Figure 20 shows the posterior distributions of the expected PC1 scores for emphatic and plain consonants followed by each of the vowels, based on the Bayesian regression model. A lower PC1 score suggests pharyngealisation as established above. It can be observed that emphatic consonants have a lower PC1 score compared to plain consonants, across all vowels, albeit with different magnitudes in different vowels. Overall, the model suggests that the PC1 score of emphatic consonants is on average 0.04 to 0.88 units lower than plain consonants, at 95% confidence (mean effect = -0.48, SE = 0.22, 95% CrI [-0.88, -0.04], 80% CrI [-0.7, -0.28], 70% CrI [-0.65, -0.32]).

Figure 20: Posterior distributions of expected PC1 scores for emphatic and plain consonants, followed by different vowels, from a Bayesian regression model.

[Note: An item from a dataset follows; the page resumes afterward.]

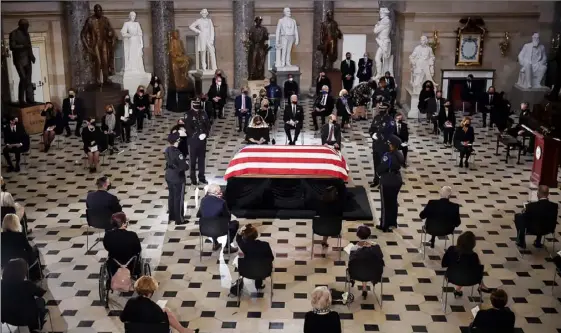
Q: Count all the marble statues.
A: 6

Table 1 shows the mean, standard deviation and 95-80-65% CrIs of the posterior difference between emphatic and plain consonants for each vowel. The CrIs indicate a robustly lower PC1 for /A, U/. For the other vowels, both a lower or slightly higher PC1 are possible and, if a difference is present at all, it would be of a lower magnitude than that in the /A, U/ context. At 80% confidence, emphatic consonants also show a lower PC1 when followed by /O/. In sum, while we can argue for a lower PC1 in the /A, U/ and possibly /O/ contexts (and hence, pharyngealisation in emphatic consonants followed by these vowels), the results are more uncertain regarding /E, I/.

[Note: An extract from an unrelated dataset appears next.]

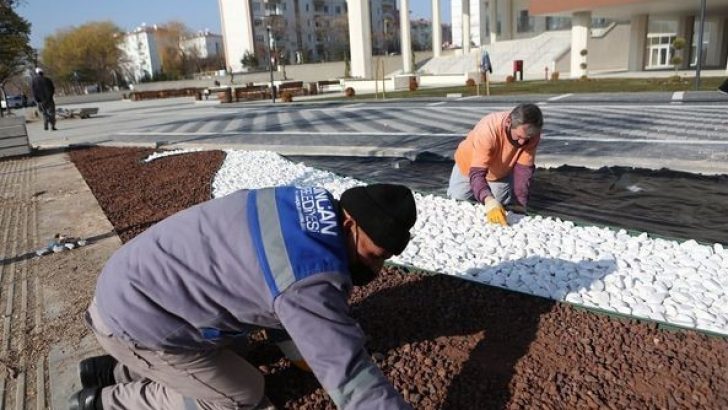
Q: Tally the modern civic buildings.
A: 1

Table 2: Posterior difference of emphatic vs plain in each vowel context.

emph - plain	mean	SD	l-95%	u-95%	l-80%	u-80%	l-70%	u-70%
A_diff	-0.58	0.25	-1.03	-0.08	-0.83	-0.33	-0.77	-0.39
E_diff	-0.18	0.25	-0.68	0.34	-0.44	0.09	-0.38	0.03
I_diff	-0.22	0.42	-1.06	0.59	-0.65	0.24	-0.55	0.14
O_diff	-0.38	0.23	-0.81	0.09	-0.62	-0.14	-0.57	-0.20
U_diff	-1.08	0.49	-2.06	-0.07	-1.60	-0.52	-1.49	-0.64

4 Advantages and disadvantages

Both Multivariate GAMs and FPCA are a useful way to model DLC-tracked ultrasound tongue imaging data. However, each possesses advantages and disadvantages.

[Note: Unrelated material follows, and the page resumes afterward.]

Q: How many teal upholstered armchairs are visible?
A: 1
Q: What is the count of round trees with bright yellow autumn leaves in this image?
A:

Multivariate GAMs can model tongue contours in specific contexts and combinations thereof, like different vowels, consonant, prosodic contexts and so on. The rather complex model structure required to fit multivariate GAMs to tongue data comes at a computational cost and an interpretative cost. Computationally, multivariate GAMs can take hours to estimate even the most simple models. Interpretationally, comparing different tongue contours quantitatively based on the output of a multivariate GAM is non-trivial, given that the tongue contour is in fact a curve reconstructed from the smooths of the X and Y coordinates along knot (in other words, the model does not model tongue contours directly). Moreover, there is no straightforward way to use traditional methods to assess (frequentist) statistical significance. From a practical point of view, a multivariate GAM ends up being a mathematically complex way of obtaining a sort of average tongue contour. A further constraint is that mgcv offers only a multivariate Gaussian distribution, which might not always be an appropriate distribution (despite being a safe neutral assumption).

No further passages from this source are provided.